Instructions for the task: Print every record exactly as it appears. Leave the pictures out.

Material provided:
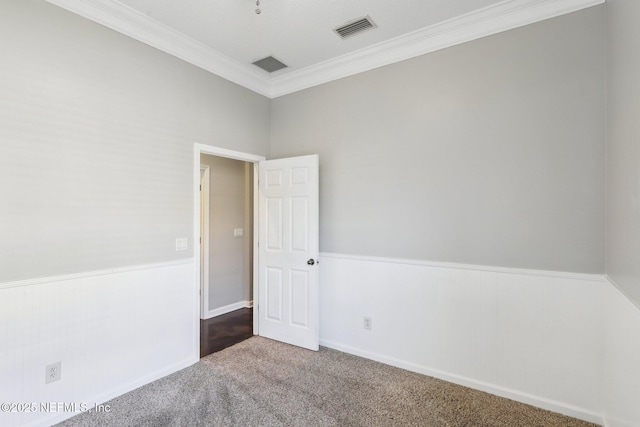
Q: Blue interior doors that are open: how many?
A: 0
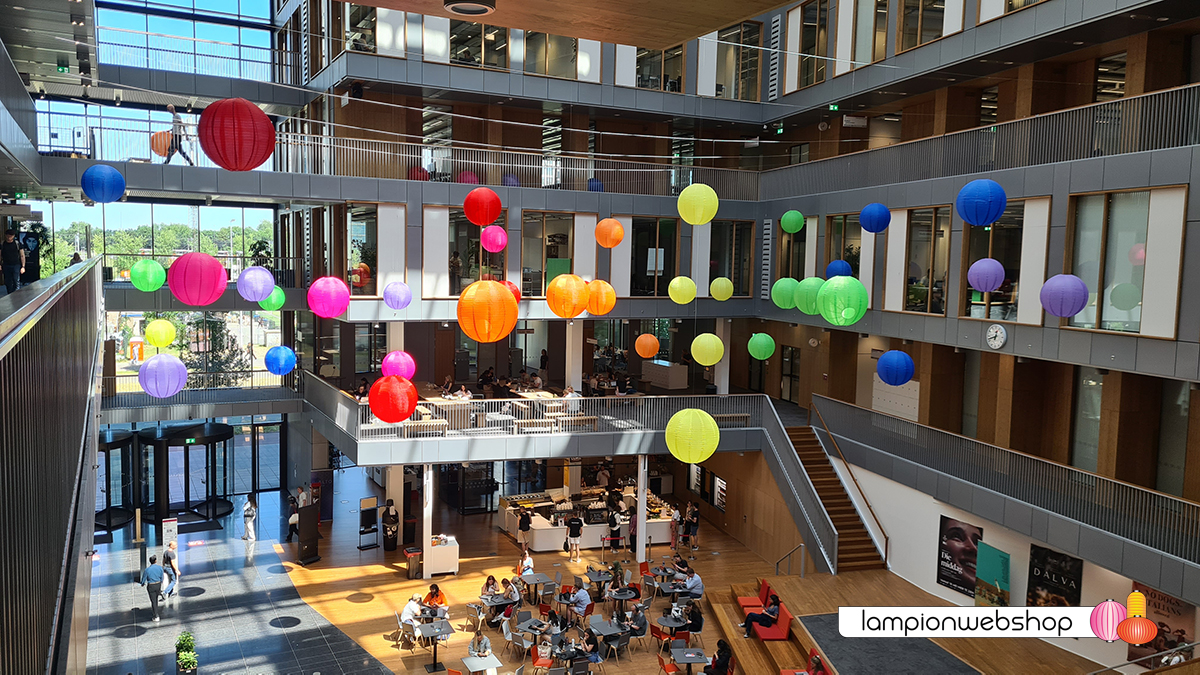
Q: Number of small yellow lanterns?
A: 4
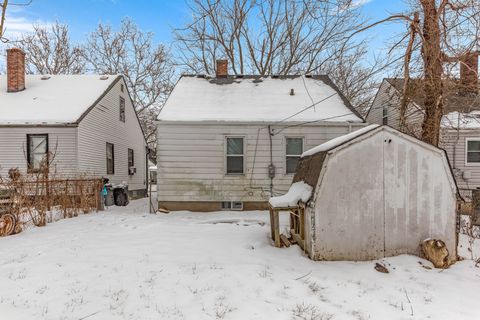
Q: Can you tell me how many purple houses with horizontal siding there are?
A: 0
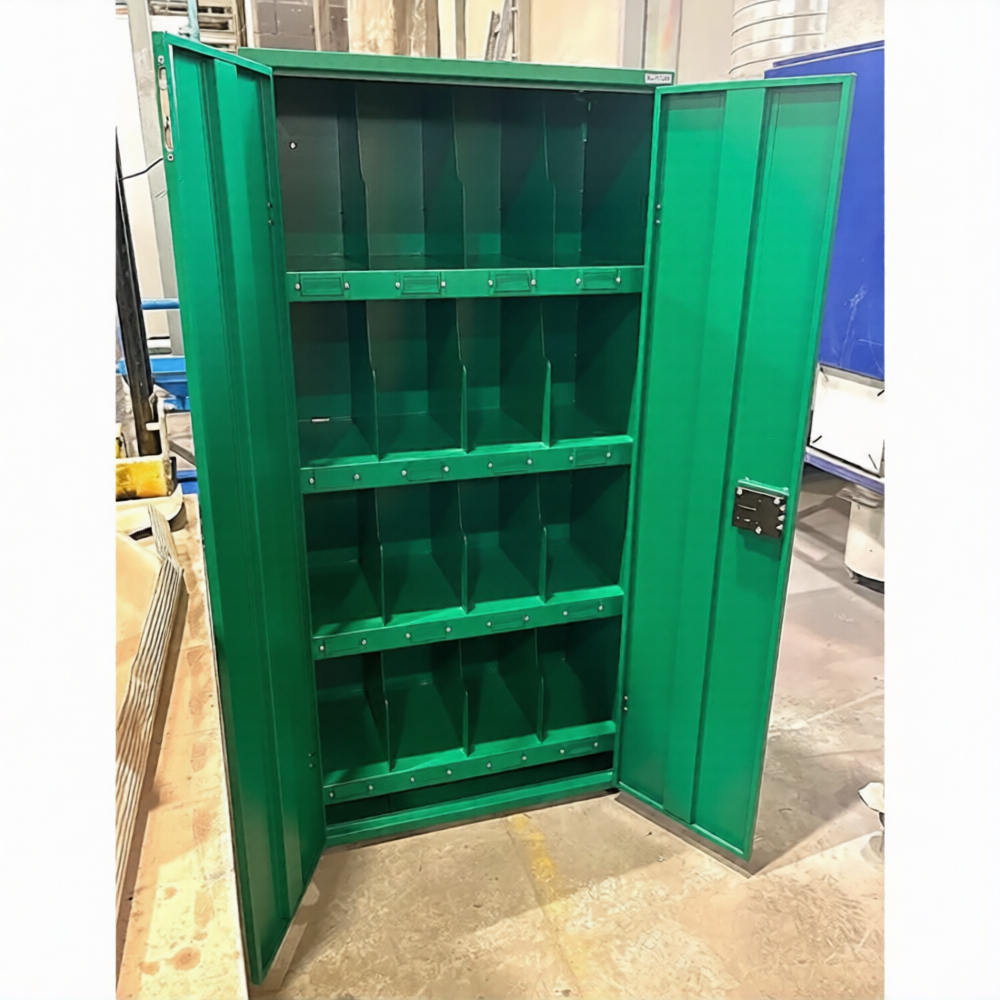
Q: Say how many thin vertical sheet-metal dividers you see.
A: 12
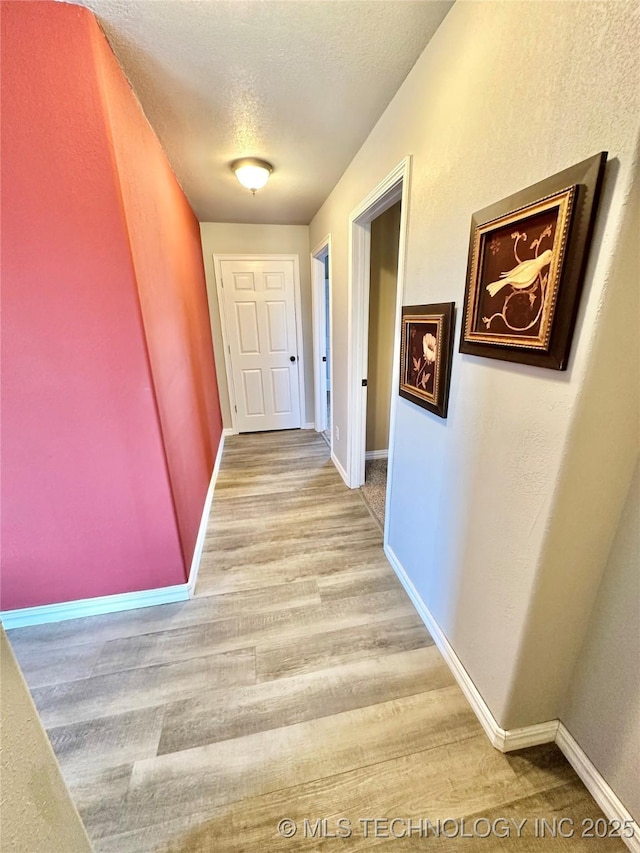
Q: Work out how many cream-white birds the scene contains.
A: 1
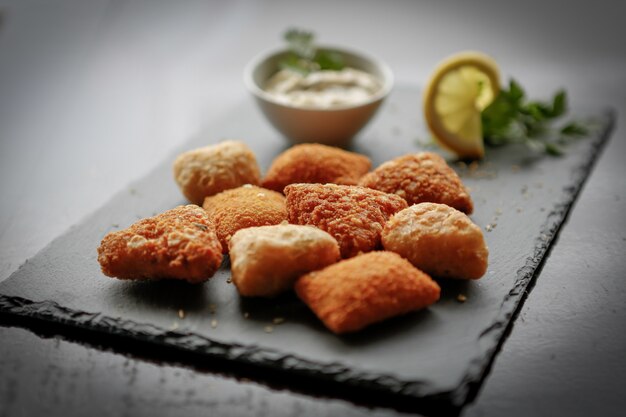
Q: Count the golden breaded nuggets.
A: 9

Output of the exercise:
Q: Blue interior doors that are open: how many?
A: 0
Q: Number of small yellow lanterns?
A: 4
Q: Can you tell me how many purple houses with horizontal siding there are?
A: 0
Q: Say how many thin vertical sheet-metal dividers you see.
A: 12
Q: Work out how many cream-white birds the scene contains.
A: 1
Q: Count the golden breaded nuggets.
A: 9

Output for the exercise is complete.